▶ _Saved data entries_
* * * * * * *

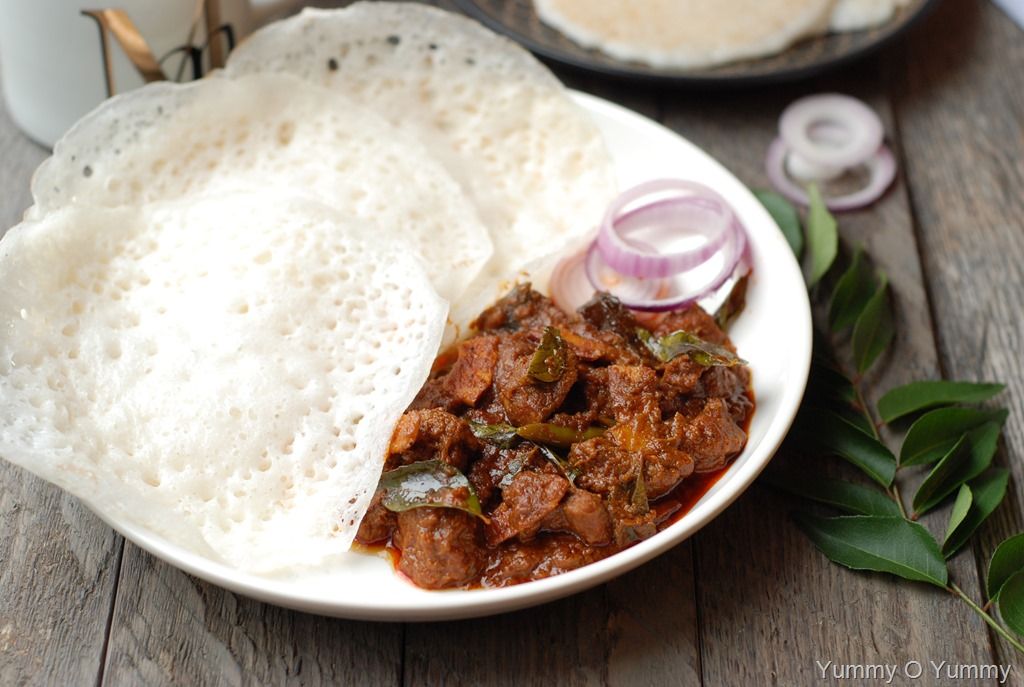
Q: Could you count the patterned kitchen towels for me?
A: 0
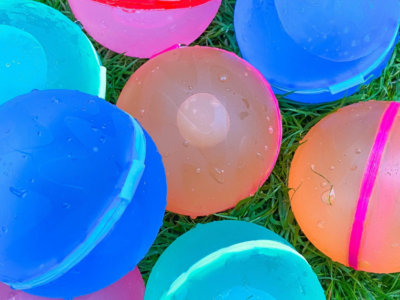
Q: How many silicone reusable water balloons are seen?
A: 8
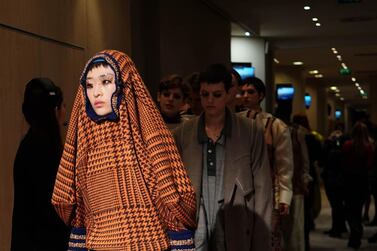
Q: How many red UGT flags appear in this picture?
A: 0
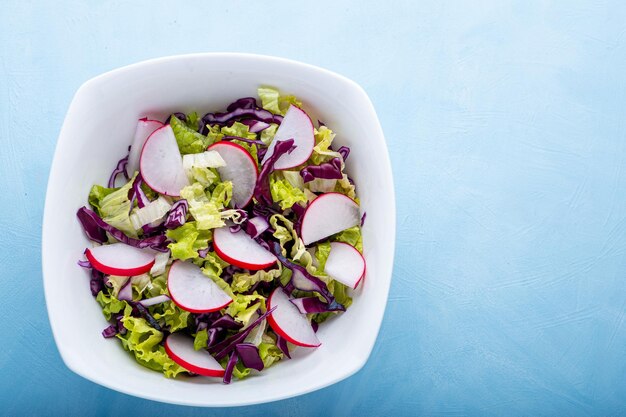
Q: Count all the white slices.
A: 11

* * * * * * *

▶ _DESCRIPTION OF THE TASK_
Skip the pictures. Return exactly the lines from the one containing "Q: How many silicone" through the end of the data above, both included, and nothing besides.

▶ _SOLUTION TO THIS PROBLEM_
Q: How many silicone reusable water balloons are seen?
A: 8
Q: How many red UGT flags appear in this picture?
A: 0
Q: Count all the white slices.
A: 11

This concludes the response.